Live album by Whitney Houston
- Released: November 8, 2024
- Recorded: November 8, 1994
- Venues: Kings Park Stadium (Durban, South Africa)
- Length: 122:56
- Label: Legacy
- Producers: Marty Callner; Whitney Houston; Nat Adderley Jr.; Carvin Winans; Tommy Sims;

Whitney Houston chronology
| I Go to the Rock: The Gospel Music of Whitney Houston (2023) | The Concert for a New South Africa (Durban) (2024) | WH1TNEY (2026) |

= The Concert for a New South Africa (Durban) =

The Concert for a New South Africa (Durban) is a posthumous live album by the American singer Whitney Houston, released by Legacy Recordings on November 8, 2024, to commemorate the 30th anniversary of Whitney: The Concert for a New South Africa, when Houston was the first Western artist to perform in South Africa after apartheid was abolished.

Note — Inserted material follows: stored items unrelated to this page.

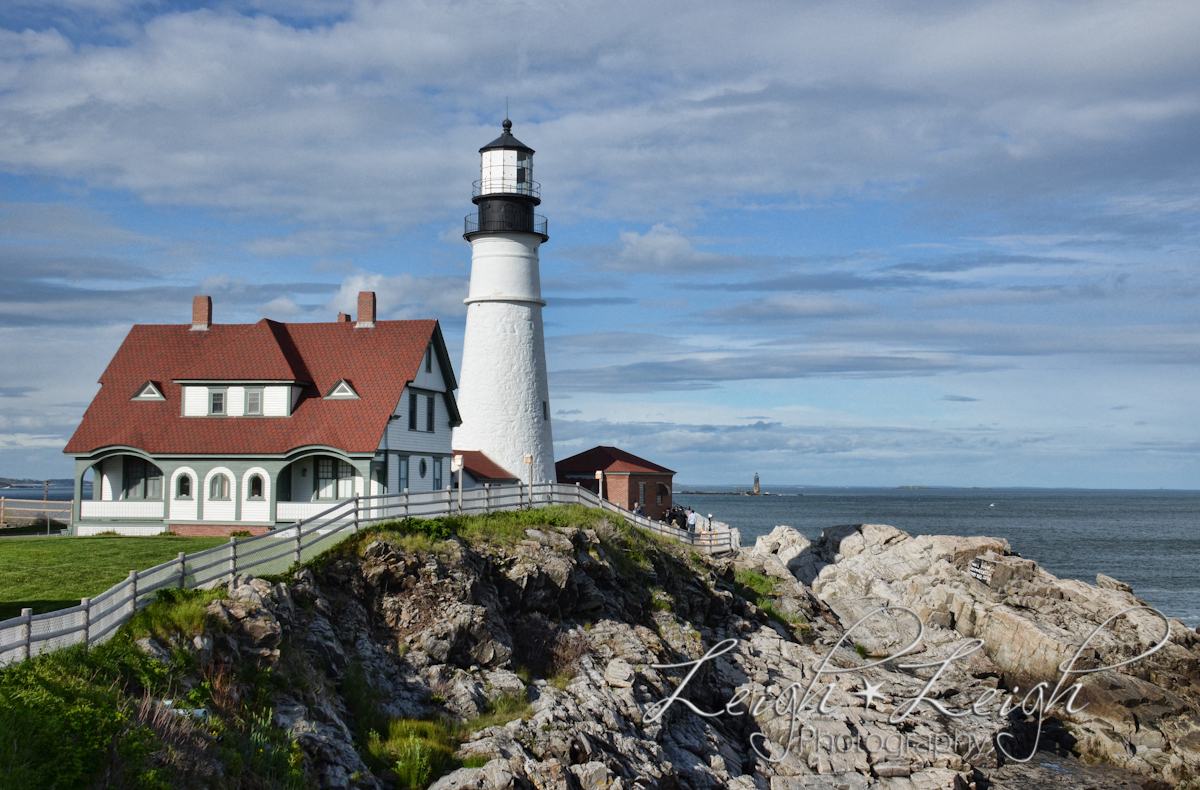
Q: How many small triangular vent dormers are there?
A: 2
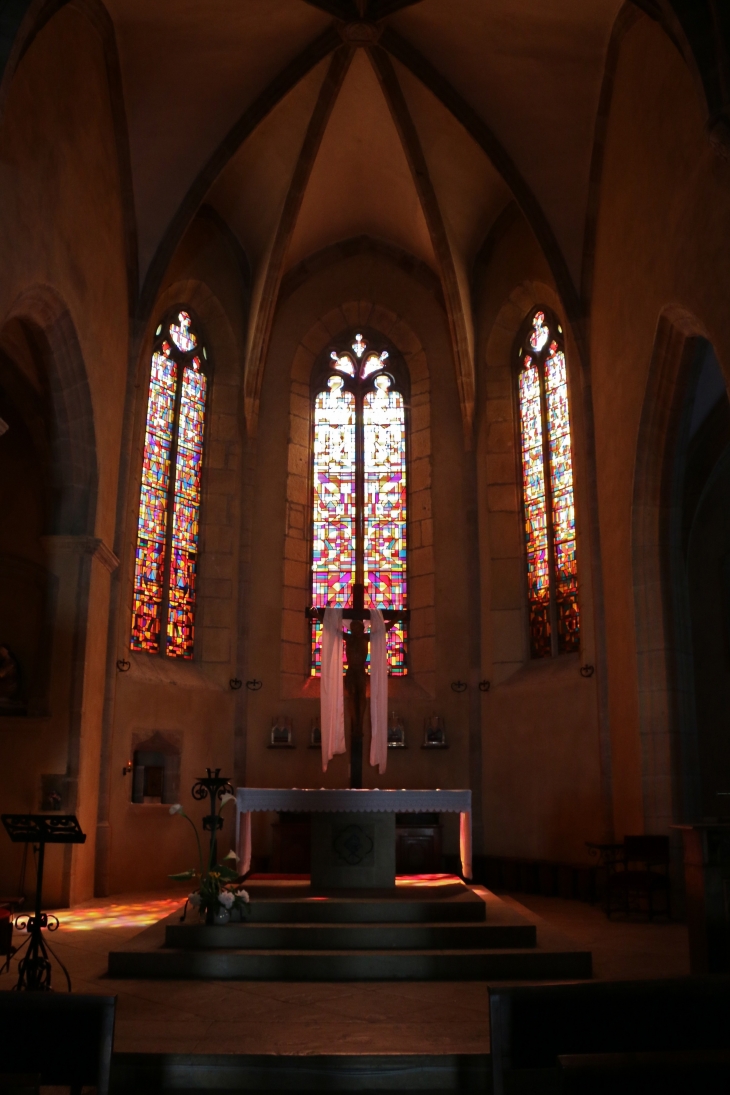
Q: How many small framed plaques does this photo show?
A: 4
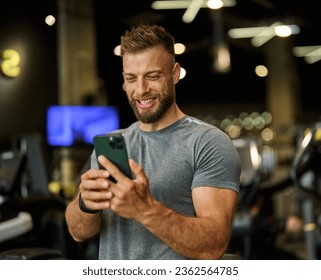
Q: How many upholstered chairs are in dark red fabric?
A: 0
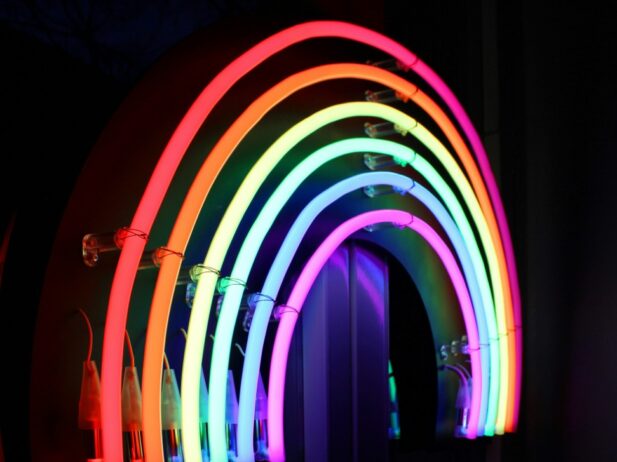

The album features a studio recording of "Love Is", a ballad written exclusively for Houston by Carvin Winans. The ballad is from a 1990 recording session produced by Houston and Nat Adderley Jr. The album also includes a remixed version of the song by Winans. Upon its release, the song became a hit on several UK singles charts.

The album was Houston's second posthumous live release, following Whitney Houston Live: Her Greatest Performances (2014)

==Background==

In 1964, British singer Dusty Springfield was booked to perform several shows in South Africa but once Springfield found that black and white audiences were set to watch her shows in segregated venues, Springfield boycotted the shows, becoming one of the first Western pop musicians and celebrities to do so; she was deported as a result.

Many artists declared not to perform in South Africa or have their works shown there because of the government's rigid adherence to apartheid with some exceptions, including singers such as Frank Sinatra, Ray Charles, Tina Turner, the O'Jays, the Jacksons, Stephanie Mills and Millie Jackson.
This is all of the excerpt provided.